Center for Adaptive Systems, Department of Cognitive and Neural Systems, Boston University, 677 Beacon Street, Boston, MA, 02215, USA.
Neural Netw. 2012 Jan;25(1):21-9. doi: 10.1016/j.neunet.2011.07.009. Epub 2011 Aug 12.
The activities of neurons vary within small intervals that are bounded both above and below, yet the inputs to these neurons may vary many-fold. How do networks of neurons process distributed input patterns effectively under these conditions? If a large number of input sources intermittently converge on a cell through time, then a serious design problem arises: if cell activities are sensitive to large inputs, then why do not small inputs get lost in internal system noise? If cell activities are sensitive to small inputs, then why do they not all saturate at their maximum values in response to large inputs and thereby become incapable of processing analog differences in inputs across an entire network? Grossberg (1973) solved this noise-saturation dilemma using neurons that obey the membrane, or shunting, equations of neurophysiology interacting in recurrent and non-recurrent on-center off-surround networks, and showed how different signal functions can influence the activity patterns that the network stores in short-term memory.
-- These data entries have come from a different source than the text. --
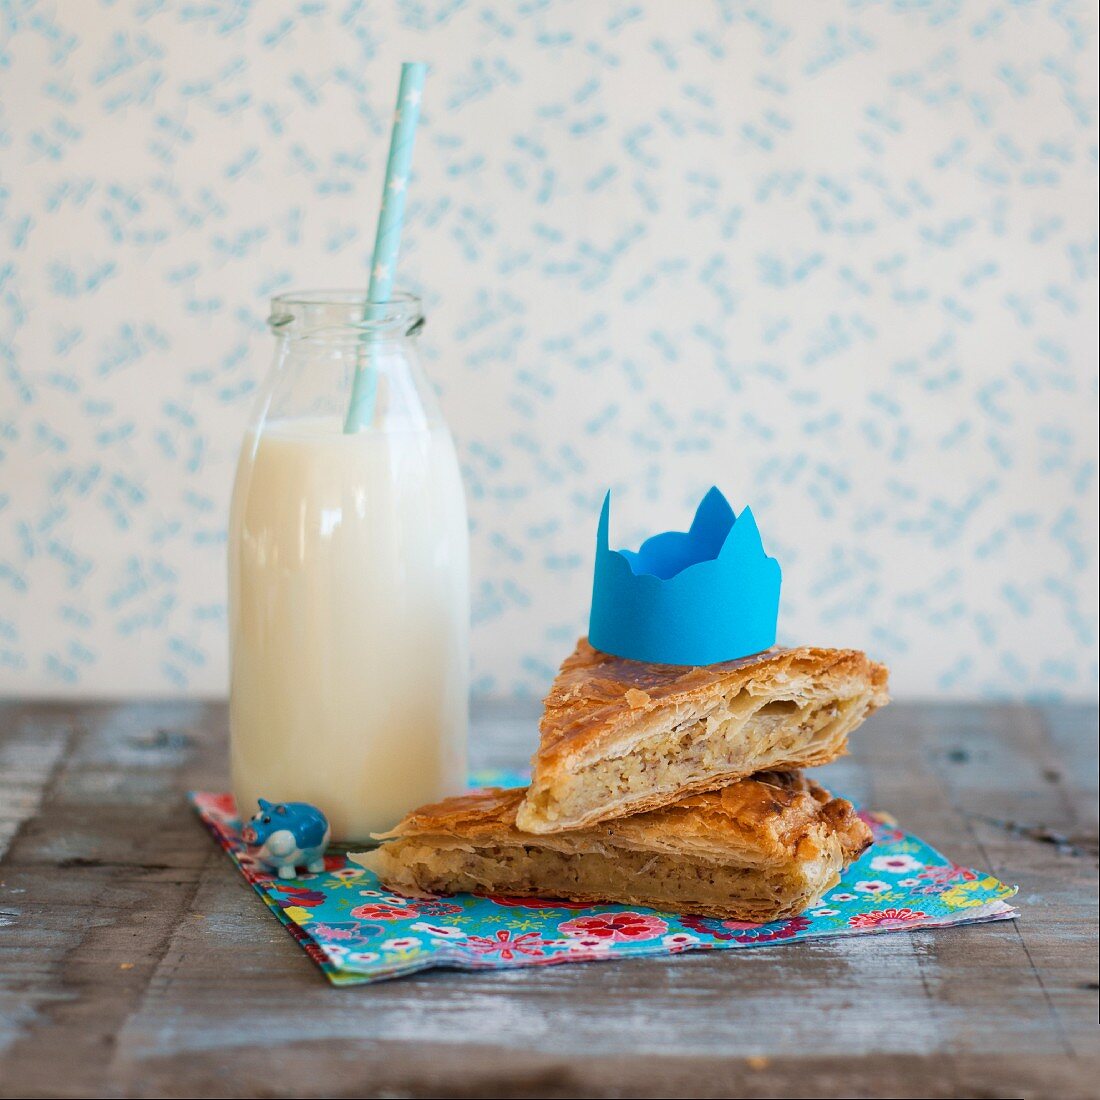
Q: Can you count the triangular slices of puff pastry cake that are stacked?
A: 2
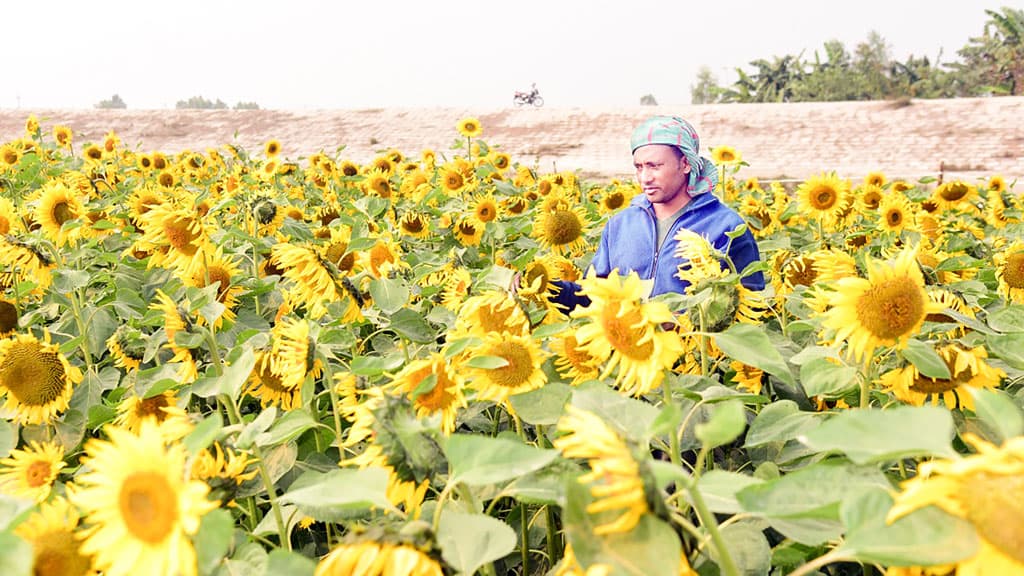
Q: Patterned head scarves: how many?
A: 1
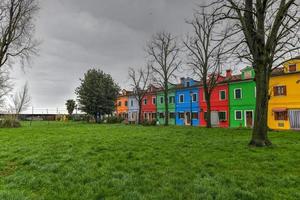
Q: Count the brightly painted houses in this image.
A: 8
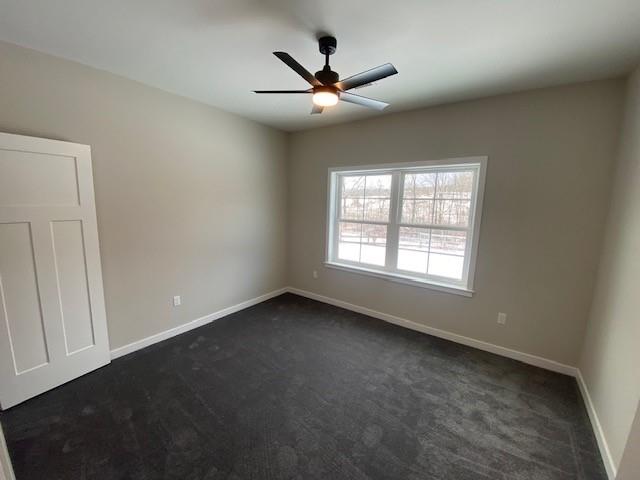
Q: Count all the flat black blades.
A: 5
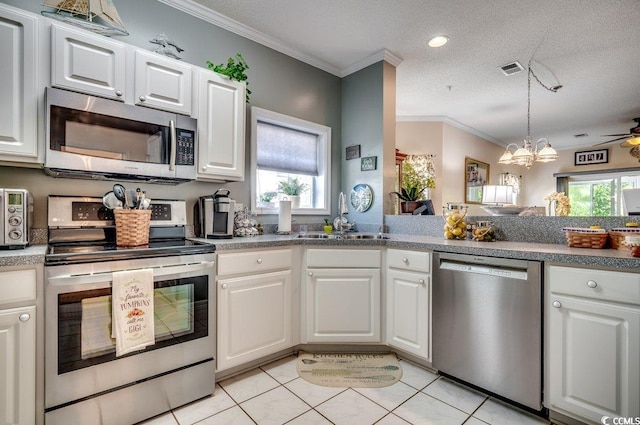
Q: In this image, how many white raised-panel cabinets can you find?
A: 9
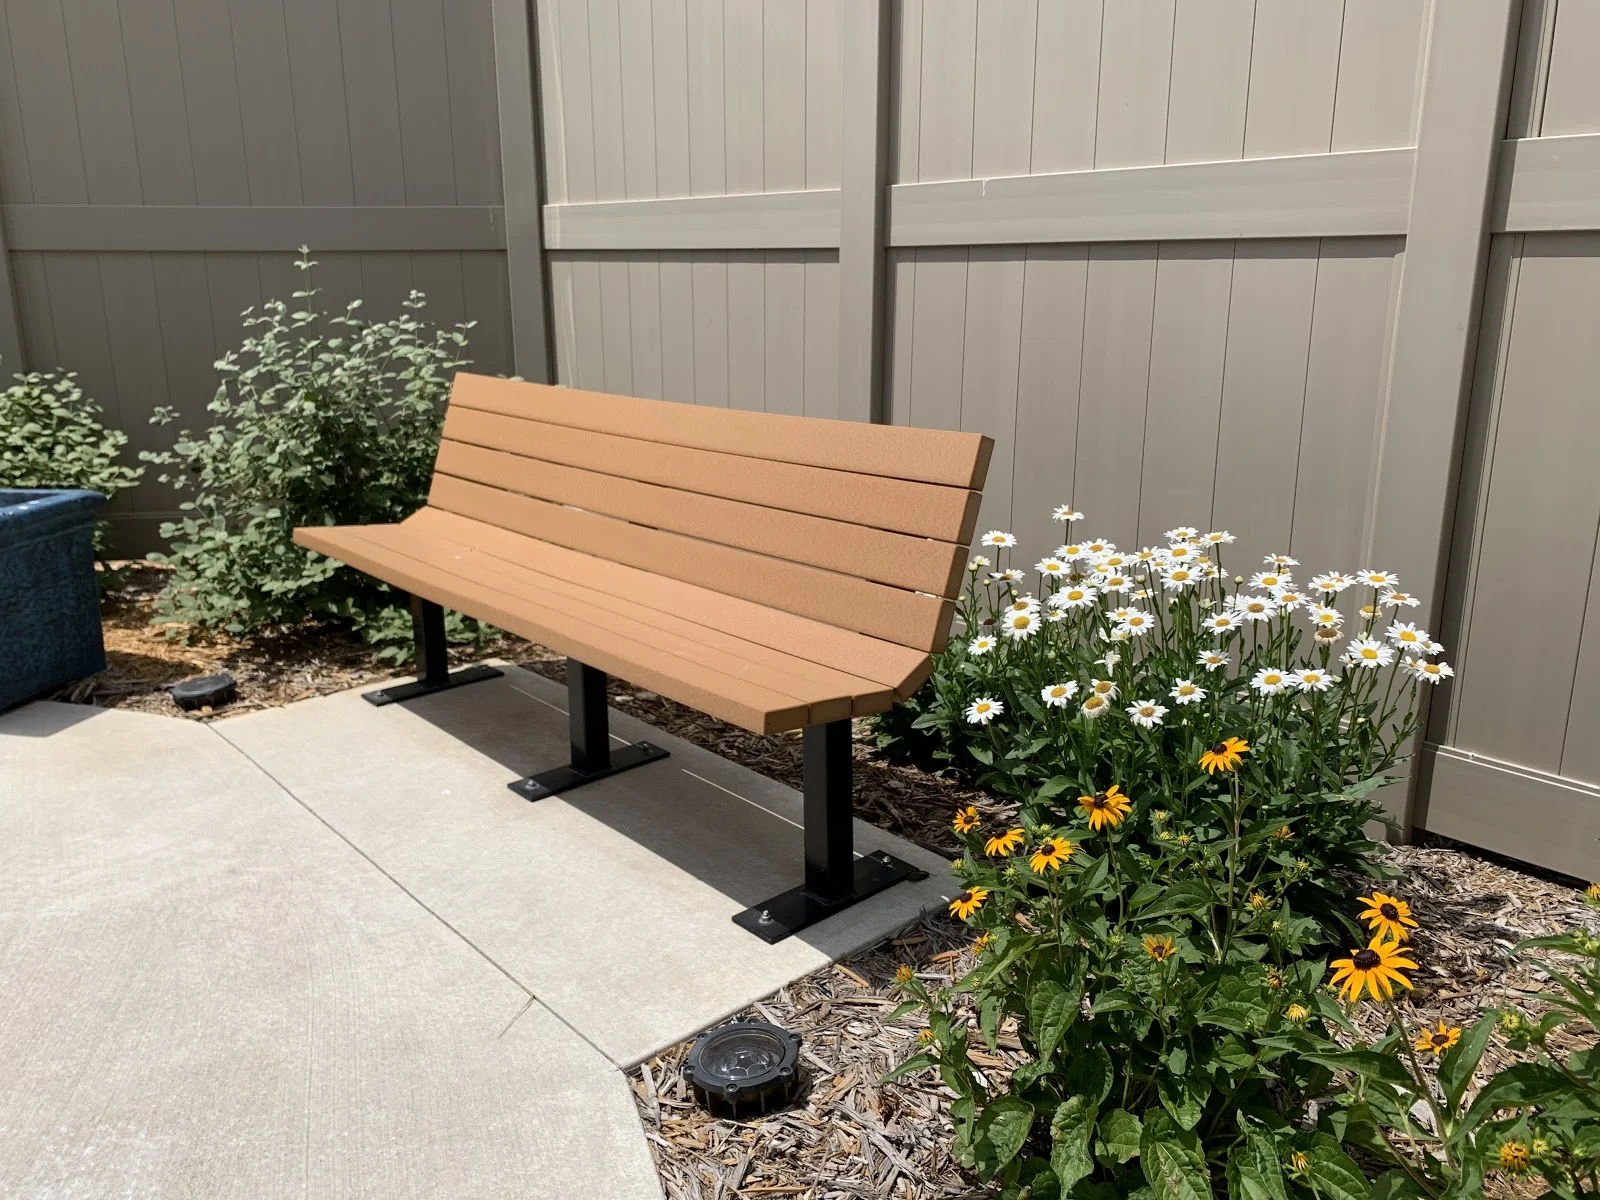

These results demonstrated that maintaining a balance between excitation and inhibition in a neural network is essential to process distributed patterns of inputs and signals without experiencing the catastrophies of noise or saturation. However, shunting on-center off-surround networks only guarantee that cell activities remain sensitive to the relative sizes of inputs and recurrent signals, but not that they will use the full dynamic range that each cell can support. Additional homeostatic plasticity mechanisms are needed to anchor the activities of networks to exploit their full dynamic range. This article shows how mechanisms of synaptic scaling can be incorporated within recurrent on-center off-surround networks in such a way that their pattern processing capabilities, including the ability to make winner-take-all decisions, is preserved. This model generalizes the synaptic scaling model of van Rossum, Bi, & Turrigiano (2000) for a single cell to a pattern-processing network of shunting cells that is capable of short-term memory storage, including a representation of how BDNF may homeostatically scale the strengths of excitatory and inhibitory synapses in opposite directions.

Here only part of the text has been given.